La stima preliminare dell’Istat di ieri è una nuova doccia gelata per la crescita già anemica dell’Italia. Dai dati trasmessi si evince che la flessione è stata pari a -0,2% rispetto al trimestre precedente. Su base annuale la flessione è pari a -0,3%. Dopo due trimestri consecutivi col segno meno del Pil, l’Italia tecnicamente ritorna in recessione.
Il calo congiunturale, spiega l’Istat, è la sintesi di una diminuzione del valore aggiunto in tutti e tre i grandi comparti di attività economica: agricoltura, industria e servizi. Dal lato della domanda, il contributo alla variazione congiunturale del Pil della componente nazionale al lordo delle scorte risulta nullo, mentre quello della componente estera netta è negativo. Il secondo trimestre del 2014 ha avuto una giornata lavorativa in meno del trimestre precedente e una giornata lavorativa in meno rispetto al secondo trimestre del 2013.
Ad aprile il governo aveva stimato una crescita dello 0,8%, cui sono seguite le revisioni al ribasso di Ocse, Fmi e Bankitalia. “E’ evidente che non conseguiremo l’obiettivo previsto”, dice il vice ministro dell’Economia, Enrico Morando, che nega la necessità di una nuova manovra per il 2014 ma, afferma “sarà più dura nel 2015-2018”. Tali dati preoccupano anche l’Ue secondo cui “ci sarà un impatto negativo sui conti pubblici” con possibili ripercussioni sul tetto del deficit.
Fioravante Bosco, segretario generale aggiunto della Uil Avellino/Benevento, a tal proposito, cita un vecchio e saggio proverbio popolare: “Non c’è peggior sordo di chi non vuol sentire”. “Ancora una volta – dice – un dato negativo sull’economia italiana: il Pil si conferma in calo.
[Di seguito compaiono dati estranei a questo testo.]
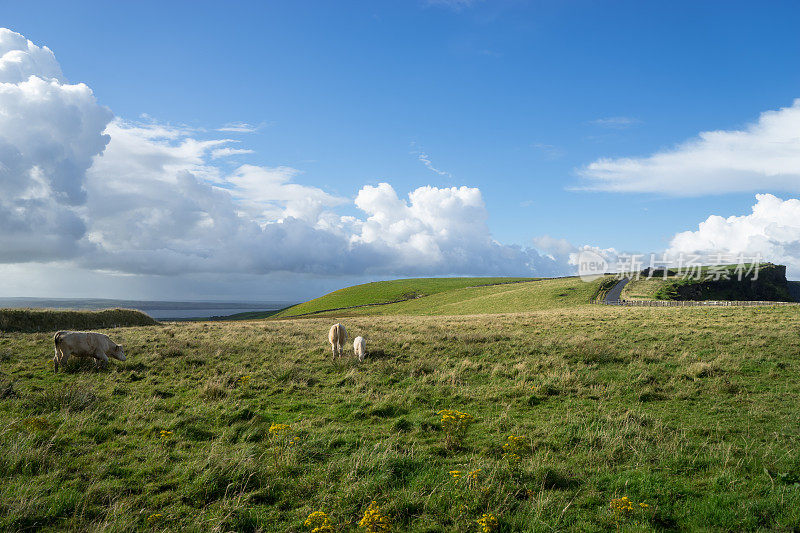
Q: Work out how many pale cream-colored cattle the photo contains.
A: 3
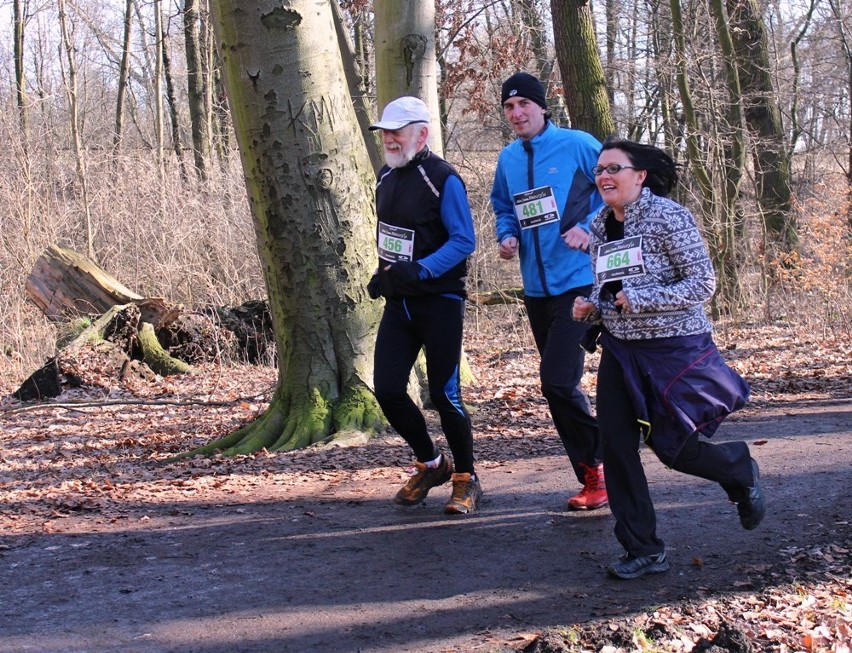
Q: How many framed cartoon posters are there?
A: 0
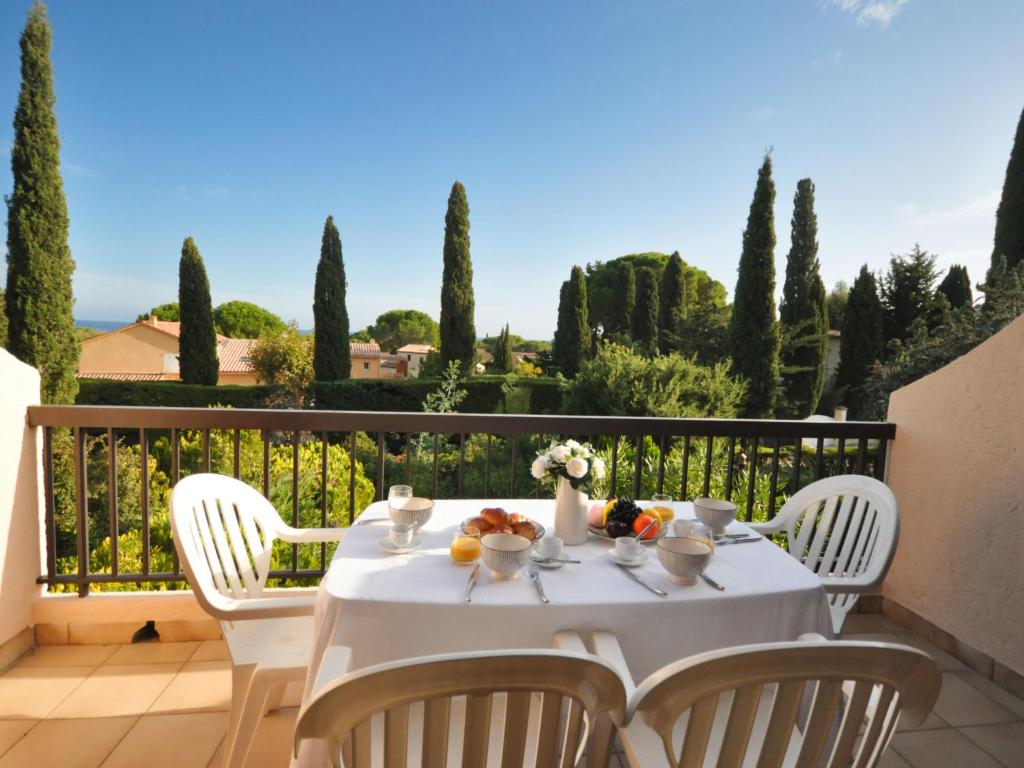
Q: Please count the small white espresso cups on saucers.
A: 3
E’ il dato peggiore che ci si poteva aspettare ed è il più basso dal 2000. Siamo in recessione tecnica. Il governo Renzi deve prendere atto che la prima emergenza è quella economica, si rischia veramente di cadere nel baratro. Purtroppo non sono i palliativi che possono risolvere il problema, né possono essere ancora accettate le politiche di austerity, né le imposizioni europee. E’ arrivata l’ora di assumere provvedimenti che ci facciano uscire velocemente da questo stato di cose che sta depauperando molta ricchezza del Paese e sta ridimensionando il nostro settore produttivo”. “E’ ora di pensare – conclude Bosco – ad una programmazione reale per definire interventi atti a cambiare le cose. Non andrebbe abolito il Senato, andrebbero cancellati i mille consiglieri regionali e le stesse regioni, che in questi quarant’anni hanno determinato lo sfascio del Paese. E poi le tasse: con gli oboli attuali nessun imprenditore è invogliato ad assumere. Ci vuole una moratoria di almeno cinque anni, durante i quali, a fronte di nuove assunzioni, ci deve essere una drastica diminuzione delle tasse. E’ ora di agire. Il Paese non può più attendere”.